Rendered Jeep component:

For more information, see Reusable Razor UI in class libraries with ASP.NET Core.

Create an RCL with JavaScript files collocated with components

Collocation of JavaScript (JS) files for Razor components is a convenient way to organize scripts in an app.

Razor components of Blazor apps collocate JS files using the .razor.js extension and are publicly addressable using the path to the file in the project:

{PATH}/{COMPONENT}.razor.js

• The {PATH} placeholder is the path to the component.
• The {COMPONENT} placeholder is the component.

When the app is published, the framework automatically moves the script to the web root. Scripts are moved to bin/Release/{TARGET FRAMEWORK MONIKER}/publish/wwwroot/{PATH}/{COMPONENT}.razor.js, where the placeholders are:

• {TARGET FRAMEWORK MONIKER} is the Target Framework Moniker (TFM).
• {PATH} is the path to the component.
• {COMPONENT} is the component name.

No change is required to the script's relative URL, as Blazor takes care of placing the JS file in published static assets for you.

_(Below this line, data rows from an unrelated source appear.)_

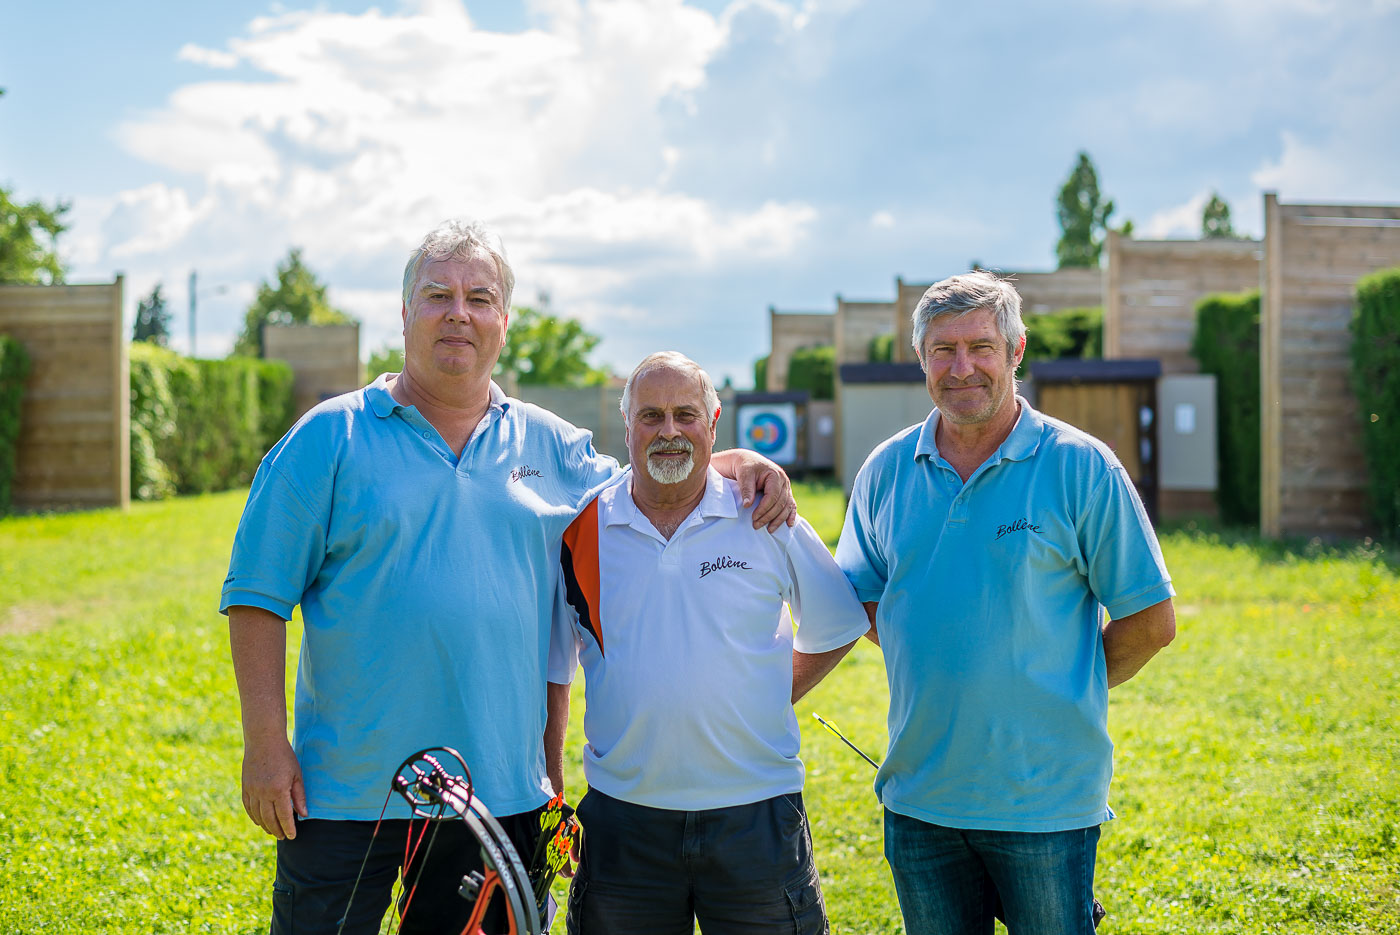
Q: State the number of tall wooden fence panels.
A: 8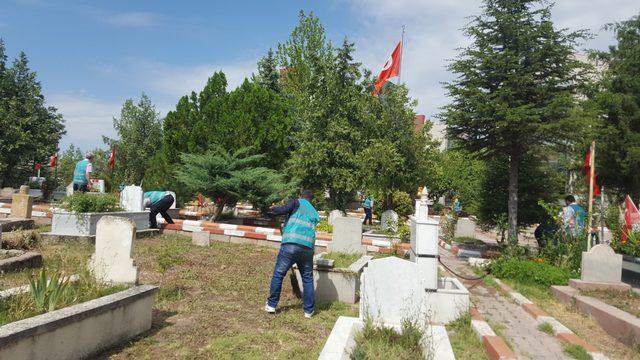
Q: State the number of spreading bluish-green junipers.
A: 1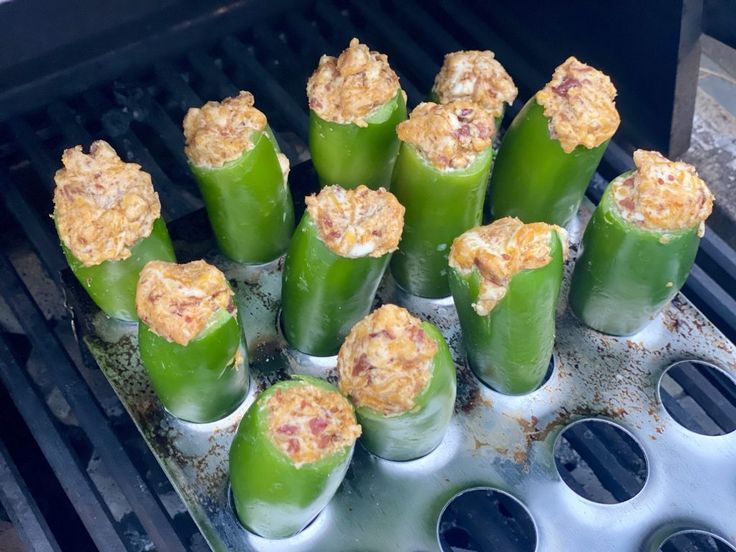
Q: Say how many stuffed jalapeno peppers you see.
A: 12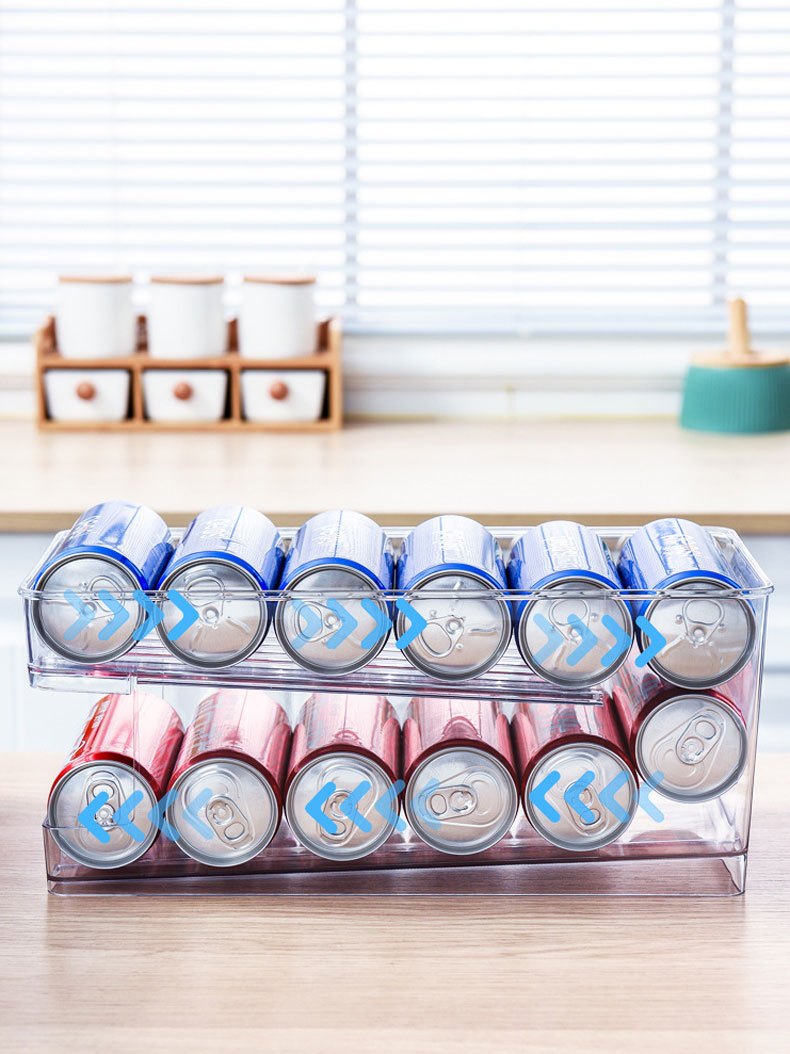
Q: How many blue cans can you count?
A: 6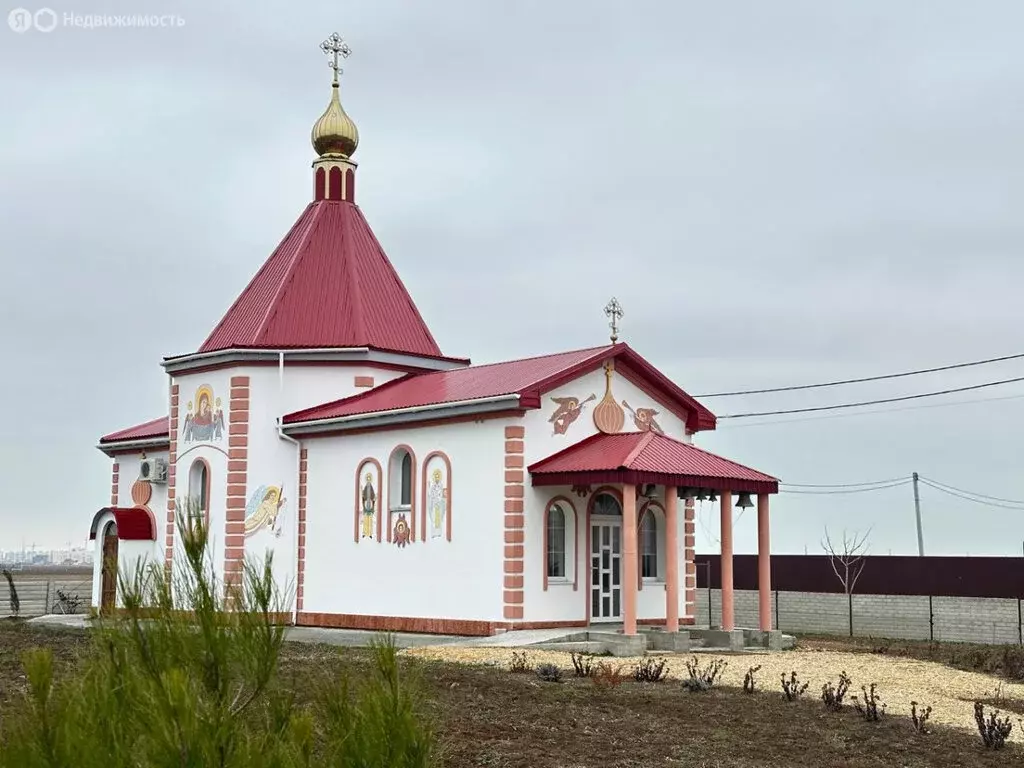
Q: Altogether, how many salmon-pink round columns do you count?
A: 4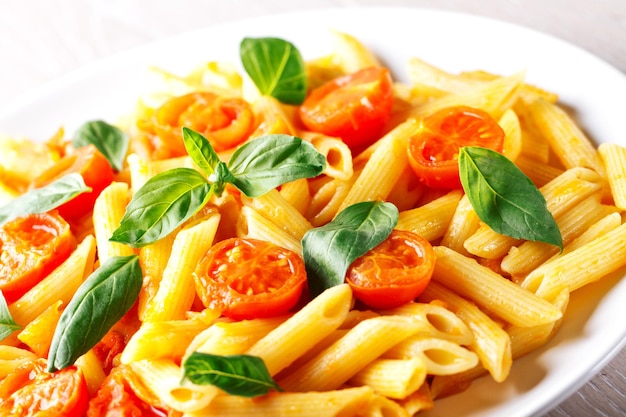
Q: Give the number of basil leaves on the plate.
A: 11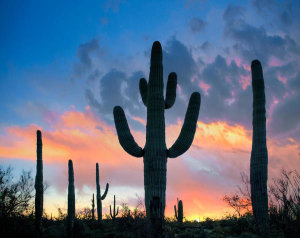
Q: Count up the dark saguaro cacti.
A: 8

This section and the following examples are primarily focused on explaining JS file collocation. The first example demonstrates a collocated JS file with an ordinary JS function. The second example demonstrates the use of a module to load a function, which is the recommended approach for most production apps. Calling JS from .NET is fully covered in Call JavaScript functions from .NET methods in ASP.NET Core Blazor, where there are further explanations of the Blazor JS API with additional examples. Component disposal, which is present in the second example, is covered in ASP.NET Core Razor component lifecycle.

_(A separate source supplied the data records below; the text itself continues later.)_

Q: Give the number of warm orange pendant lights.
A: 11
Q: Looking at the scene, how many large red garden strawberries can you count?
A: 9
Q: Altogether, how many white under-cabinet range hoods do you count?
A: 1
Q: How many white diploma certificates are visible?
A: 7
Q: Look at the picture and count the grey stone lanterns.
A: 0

The following JsCollocation1 component loads a script via a HeadContent component and calls a JS function with IJSRuntime.InvokeAsync. The {PATH} placeholder is the path to the component.

Important

If you use the following code for a demonstration in a test app, change the {PATH} placeholder to the path of the component (example: Components/Pages in .NET 8 or later or Pages in .NET 7 or earlier). In a Blazor Web App (.NET 8 or later), the component requires an interactive render mode applied either globally to the app or to the component definition.

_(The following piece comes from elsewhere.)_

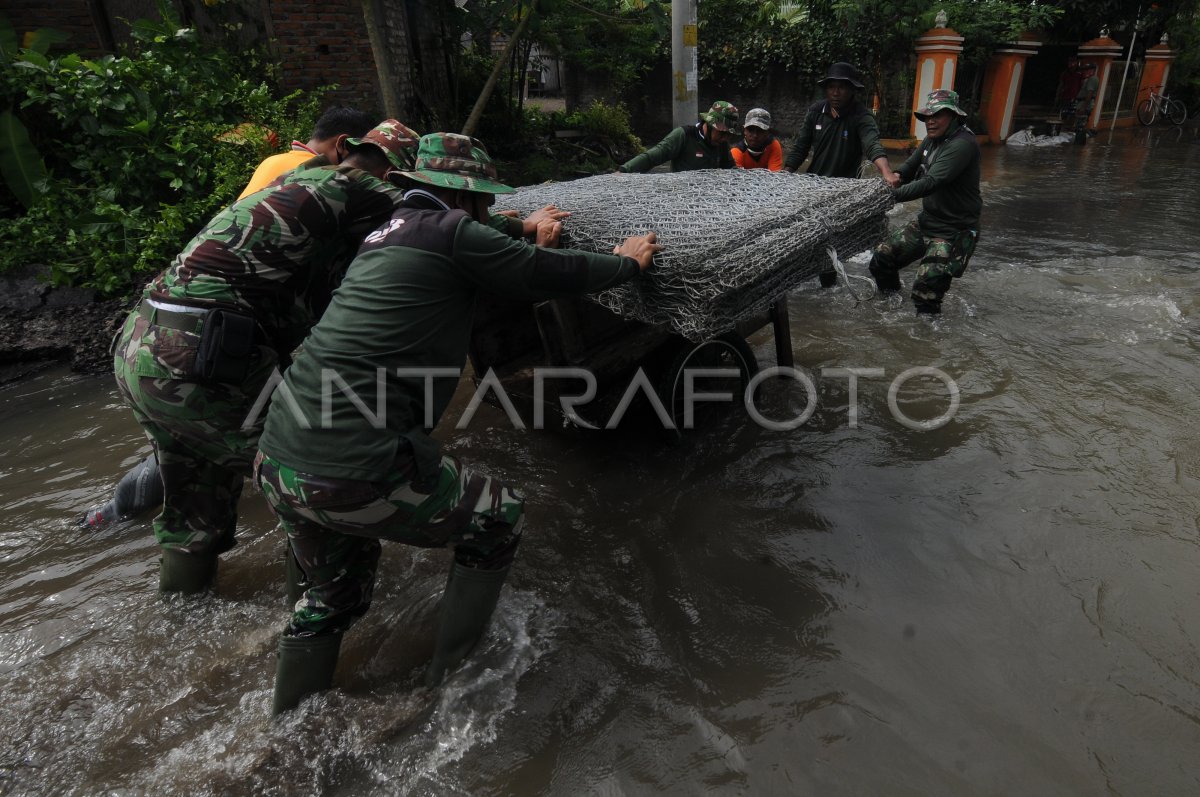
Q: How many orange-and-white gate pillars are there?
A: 4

Add the following script after the Blazor script (location of the Blazor start script):

<script src="{PATH}/JsCollocation1.razor.js"></script>

JsCollocation1 component ({PATH}/JsCollocation1.razor):

@page "/js-collocation-1"
@inject IJSRuntime JS

<PageTitle>JS Collocation 1</PageTitle>

<h1>JS Collocation Example 1</h1>

<button @onclick="ShowPrompt">Call showPrompt1</button>

@if (!string.IsNullOrEmpty(result))
{
    <p>
        Hello @result!
    </p>
}

@code {
    private string? result;

    public async void ShowPrompt()
    {
        result = await JS.InvokeAsync<string>(
            "showPrompt1", "What's your name?");
        StateHasChanged();
    }
}

The collocated JS file is placed next to the JsCollocation1 component file with the file name JsCollocation1.razor.js. In the JsCollocation1 component, the script is referenced at the path of the collocated file. In the following example, the showPrompt1 function accepts the user's name from a Window prompt() and returns it to the JsCollocation1 component for display.

{PATH}/JsCollocation1.razor.js:

function showPrompt1(message) {
  return prompt(message, 'Type your name here');
}

The preceding approach isn't recommended for general use in production apps because the approach pollutes the client with global functions. A better approach for production apps is to use JS modules. The same general principles apply to loading a JS module from a collocated JS file, as the next example demonstrates.

The following JsCollocation2 component's OnAfterRenderAsync method loads a JS module into module, which is an IJSObjectReference of the component class. module is used to call the showPrompt2 function. The {PATH} placeholder is the path to the component.

Important

If you use the following code for a demonstration in a test app, change the {PATH} placeholder to the path of the component. In a Blazor Web App (.NET 8 or later), the component requires an interactive render mode applied either globally to the app or to the component definition.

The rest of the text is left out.